Setelah bisnisnya berkembang, Bu Rina ingin menjual tanah tersebut kepada orang lain. Proses jual beli berlangsung mudah karena status SHM memberikan kepastian hukum bagi pembeli. Tanah tersebut kemudian dialihkan ke pemilik baru melalui proses balik nama di BPN.

4. Kesimpulan

Ketiga jenis hak atas tanah ini memiliki fungsi dan keterbatasan masing-masing:

  • Girik adalah bukti penguasaan tanah secara adat yang belum memiliki kekuatan hukum penuh. Tanah dengan girik sebaiknya segera ditingkatkan statusnya ke SHM agar lebih aman.

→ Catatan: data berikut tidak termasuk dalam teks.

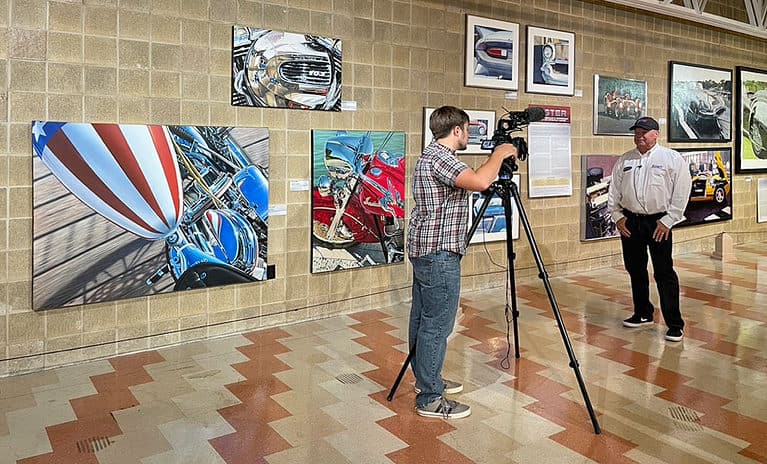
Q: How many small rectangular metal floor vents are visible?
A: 3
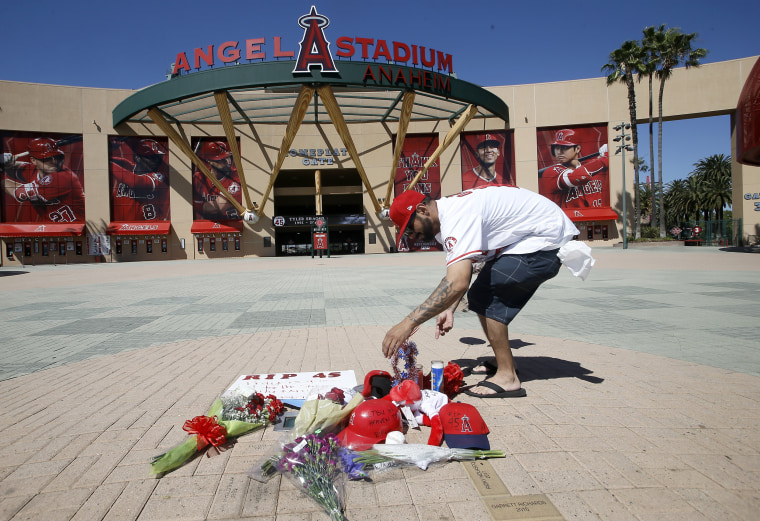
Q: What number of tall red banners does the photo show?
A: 6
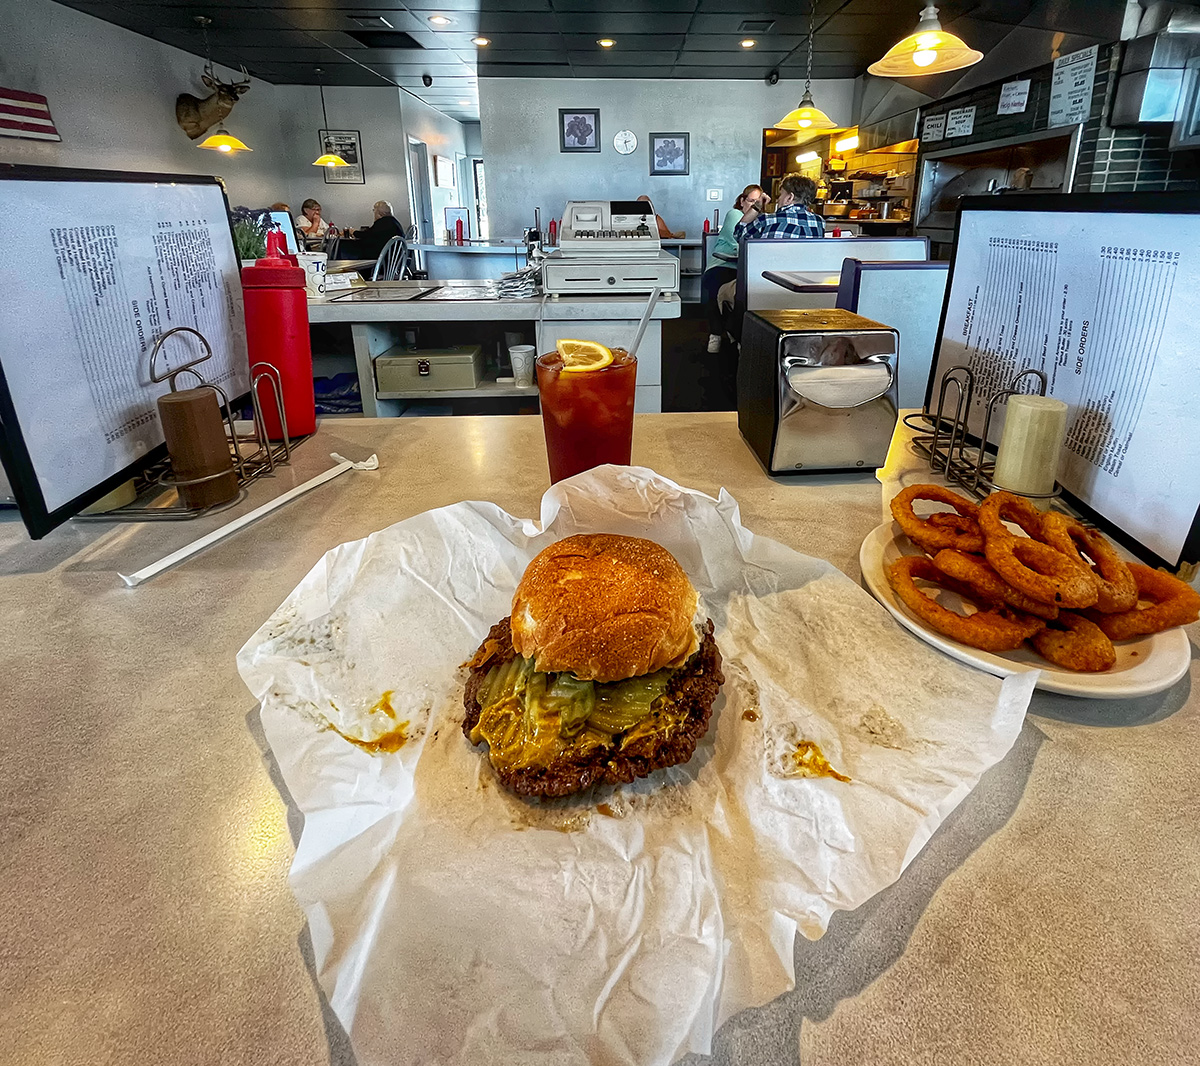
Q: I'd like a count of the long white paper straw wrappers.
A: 1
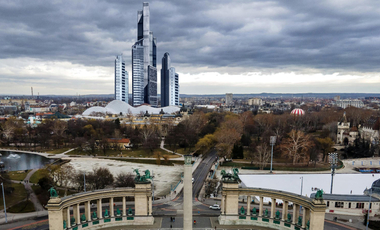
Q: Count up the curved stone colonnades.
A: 2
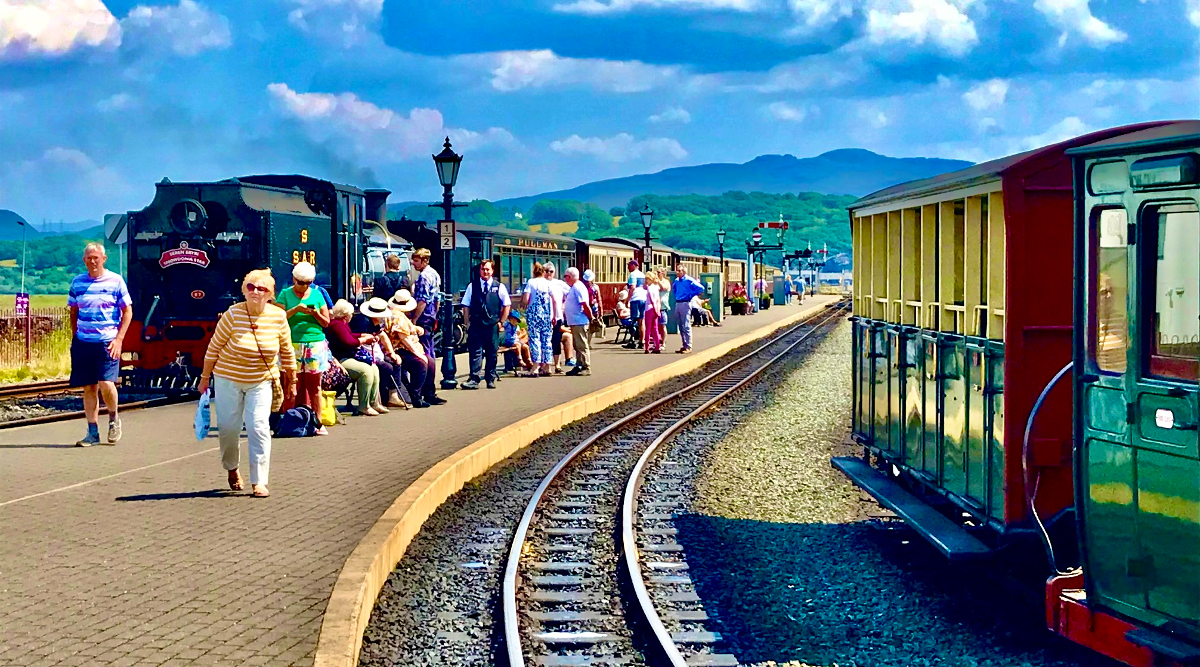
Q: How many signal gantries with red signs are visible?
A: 2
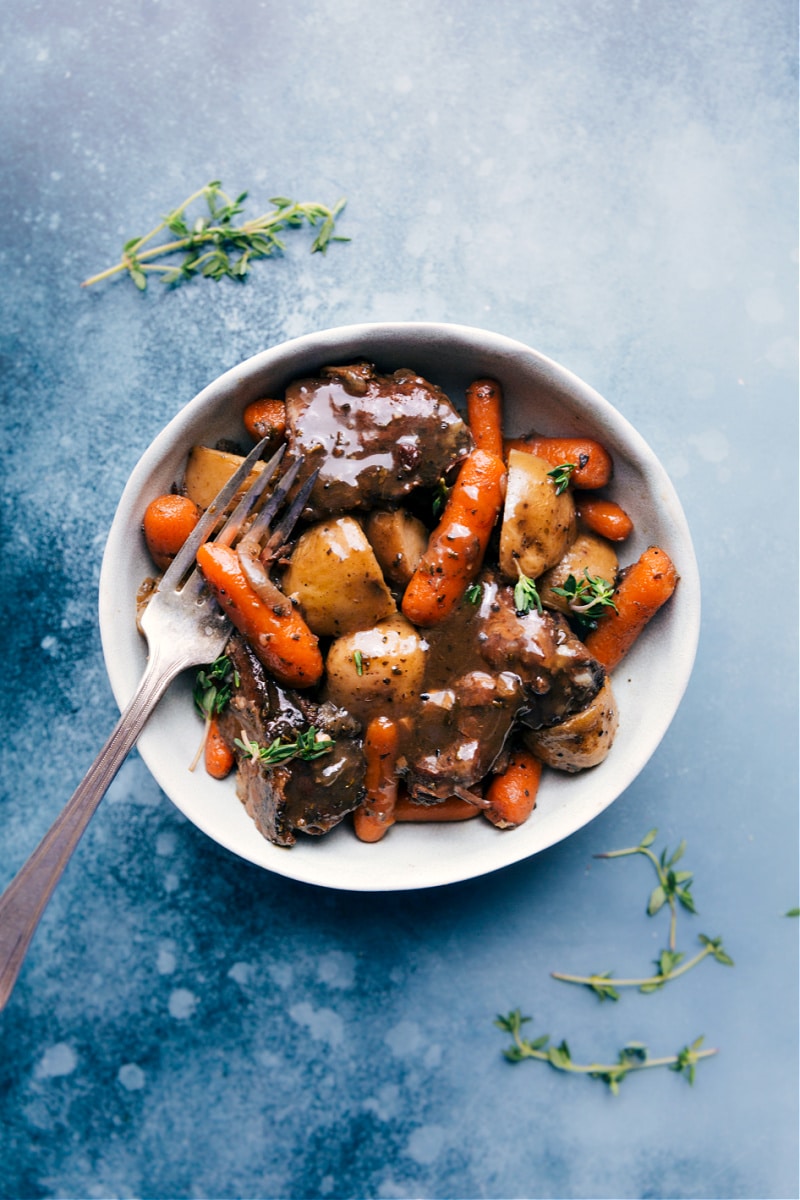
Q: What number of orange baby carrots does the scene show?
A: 12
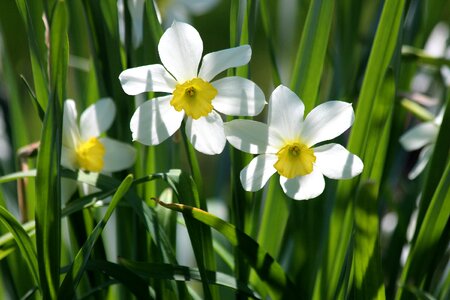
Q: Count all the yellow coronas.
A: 3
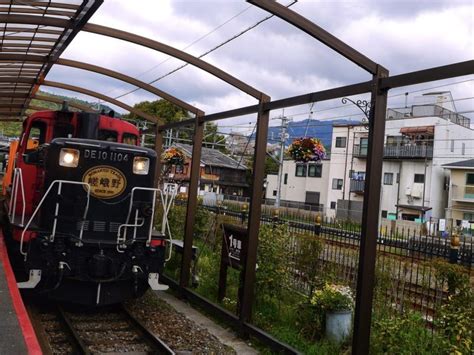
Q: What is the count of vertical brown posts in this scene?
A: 4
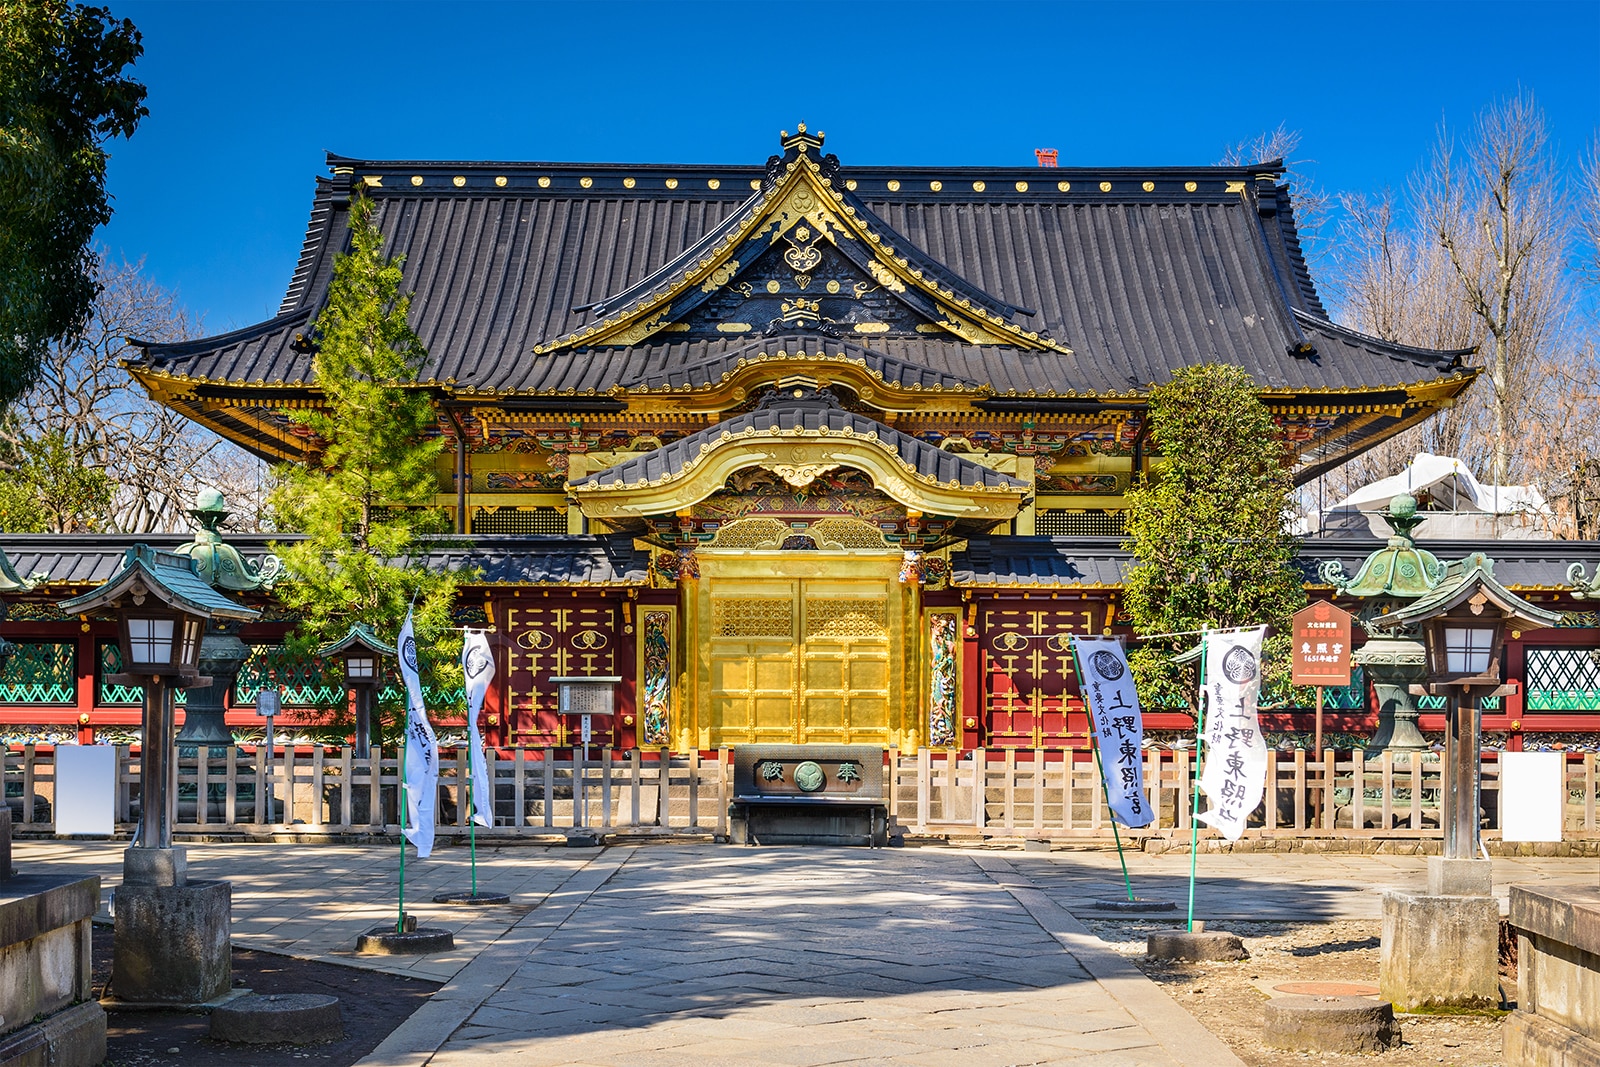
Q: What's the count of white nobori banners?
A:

  • HGB cocok untuk pengusaha atau pengembang properti karena memungkinkan pembangunan di atas tanah tanpa harus memiliki tanah tersebut sepenuhnya. Namun, hak ini terbatas oleh waktu dan harus diperpanjang.

  • SHM adalah bentuk kepemilikan tanah yang paling kuat dan memiliki kepastian hukum tertinggi. Jika memungkinkan, semua tanah sebaiknya ditingkatkan statusnya menjadi SHM agar lebih aman dalam transaksi dan penggunaan di masa depan.

Bagi masyarakat yang ingin membeli atau menjual tanah, memahami perbedaan ketiga status ini sangat penting untuk menghindari risiko hukum dan memastikan investasi properti yang aman dan menguntungkan.